*Task item*
Set down each entry below exactly as it stands.

*Task data*
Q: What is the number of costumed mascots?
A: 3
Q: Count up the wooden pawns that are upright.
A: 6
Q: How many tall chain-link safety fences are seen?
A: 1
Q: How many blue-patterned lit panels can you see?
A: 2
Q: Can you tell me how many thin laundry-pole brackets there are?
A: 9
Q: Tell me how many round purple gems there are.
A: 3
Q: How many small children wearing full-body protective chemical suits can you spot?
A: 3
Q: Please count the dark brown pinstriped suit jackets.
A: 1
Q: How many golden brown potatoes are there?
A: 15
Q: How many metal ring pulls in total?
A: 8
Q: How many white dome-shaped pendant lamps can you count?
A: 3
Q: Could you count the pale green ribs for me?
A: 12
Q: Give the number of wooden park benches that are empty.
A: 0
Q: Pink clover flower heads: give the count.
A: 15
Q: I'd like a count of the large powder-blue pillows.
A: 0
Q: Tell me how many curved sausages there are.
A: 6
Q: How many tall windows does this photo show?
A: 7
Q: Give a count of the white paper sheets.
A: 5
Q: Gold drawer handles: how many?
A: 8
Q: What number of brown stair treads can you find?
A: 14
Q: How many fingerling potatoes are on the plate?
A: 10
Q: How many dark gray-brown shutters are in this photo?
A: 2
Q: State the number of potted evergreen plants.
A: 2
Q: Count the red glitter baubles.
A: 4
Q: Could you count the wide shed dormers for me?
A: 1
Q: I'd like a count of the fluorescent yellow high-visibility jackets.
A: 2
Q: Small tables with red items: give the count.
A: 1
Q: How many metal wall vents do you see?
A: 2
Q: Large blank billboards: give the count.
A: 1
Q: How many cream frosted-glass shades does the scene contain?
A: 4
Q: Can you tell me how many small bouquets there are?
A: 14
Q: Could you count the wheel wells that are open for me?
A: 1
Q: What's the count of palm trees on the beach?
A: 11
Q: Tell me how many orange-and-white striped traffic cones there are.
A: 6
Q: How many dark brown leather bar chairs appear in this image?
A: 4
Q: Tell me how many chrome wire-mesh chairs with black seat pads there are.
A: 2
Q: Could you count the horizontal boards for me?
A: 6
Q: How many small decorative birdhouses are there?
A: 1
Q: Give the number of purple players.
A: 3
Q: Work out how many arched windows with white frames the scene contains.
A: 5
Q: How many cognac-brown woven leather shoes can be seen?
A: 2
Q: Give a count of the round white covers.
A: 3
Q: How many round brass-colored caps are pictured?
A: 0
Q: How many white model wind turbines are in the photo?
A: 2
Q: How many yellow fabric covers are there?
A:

*Reply*
Q: What is the number of costumed mascots?
A: 3
Q: Count up the wooden pawns that are upright.
A: 6
Q: How many tall chain-link safety fences are seen?
A: 1
Q: How many blue-patterned lit panels can you see?
A: 2
Q: Can you tell me how many thin laundry-pole brackets there are?
A: 9
Q: Tell me how many round purple gems there are.
A: 3
Q: How many small children wearing full-body protective chemical suits can you spot?
A: 3
Q: Please count the dark brown pinstriped suit jackets.
A: 1
Q: How many golden brown potatoes are there?
A: 15
Q: How many metal ring pulls in total?
A: 8
Q: How many white dome-shaped pendant lamps can you count?
A: 3
Q: Could you count the pale green ribs for me?
A: 12
Q: Give the number of wooden park benches that are empty.
A: 0
Q: Pink clover flower heads: give the count.
A: 15
Q: I'd like a count of the large powder-blue pillows.
A: 0
Q: Tell me how many curved sausages there are.
A: 6
Q: How many tall windows does this photo show?
A: 7
Q: Give a count of the white paper sheets.
A: 5
Q: Gold drawer handles: how many?
A: 8
Q: What number of brown stair treads can you find?
A: 14
Q: How many fingerling potatoes are on the plate?
A: 10
Q: How many dark gray-brown shutters are in this photo?
A: 2
Q: State the number of potted evergreen plants.
A: 2
Q: Count the red glitter baubles.
A: 4
Q: Could you count the wide shed dormers for me?
A: 1
Q: I'd like a count of the fluorescent yellow high-visibility jackets.
A: 2
Q: Small tables with red items: give the count.
A: 1
Q: How many metal wall vents do you see?
A: 2
Q: Large blank billboards: give the count.
A: 1
Q: How many cream frosted-glass shades does the scene contain?
A: 4
Q: Can you tell me how many small bouquets there are?
A: 14
Q: Could you count the wheel wells that are open for me?
A: 1
Q: What's the count of palm trees on the beach?
A: 11
Q: Tell me how many orange-and-white striped traffic cones there are.
A: 6
Q: How many dark brown leather bar chairs appear in this image?
A: 4
Q: Tell me how many chrome wire-mesh chairs with black seat pads there are.
A: 2
Q: Could you count the horizontal boards for me?
A: 6
Q: How many small decorative birdhouses are there?
A: 1
Q: Give the number of purple players.
A: 3
Q: Work out how many arched windows with white frames the scene contains.
A: 5
Q: How many cognac-brown woven leather shoes can be seen?
A: 2
Q: Give a count of the round white covers.
A: 3
Q: How many round brass-colored caps are pictured?
A: 0
Q: How many white model wind turbines are in the photo?
A: 2
Q: How many yellow fabric covers are there?
A:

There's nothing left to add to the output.